Task objective:
Copy all the lines of the listing below exactly. Skip the images.

Record extracts:
◇ ◇ ◇ ◇ ◇

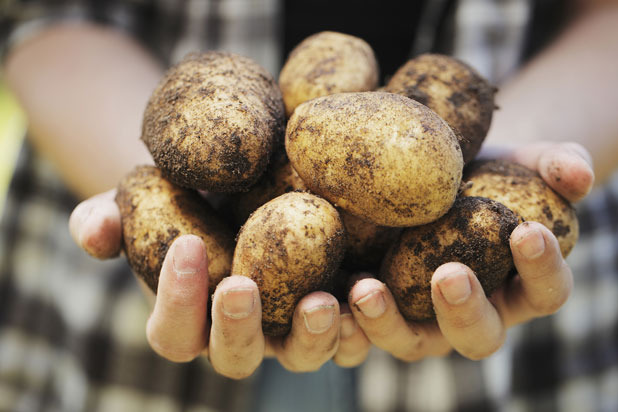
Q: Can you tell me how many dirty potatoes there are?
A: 10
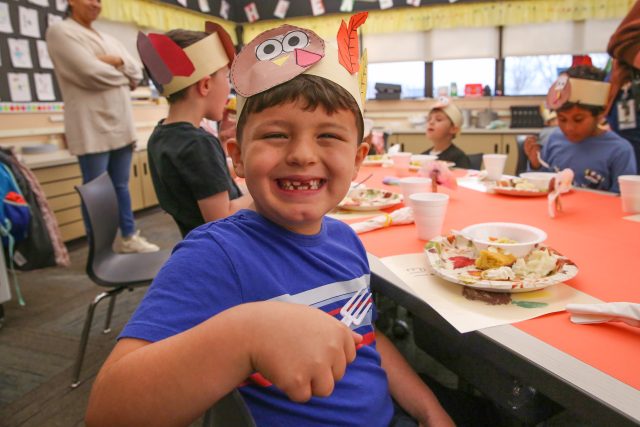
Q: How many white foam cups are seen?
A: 5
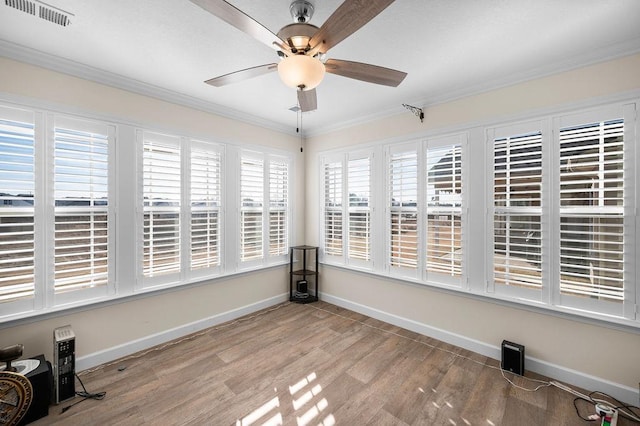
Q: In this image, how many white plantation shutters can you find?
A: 12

◇ ◇ ◇ ◇ ◇

Solution to this problem:
Q: Can you tell me how many dirty potatoes there are?
A: 10
Q: How many white foam cups are seen?
A: 5
Q: In this image, how many white plantation shutters can you find?
A: 12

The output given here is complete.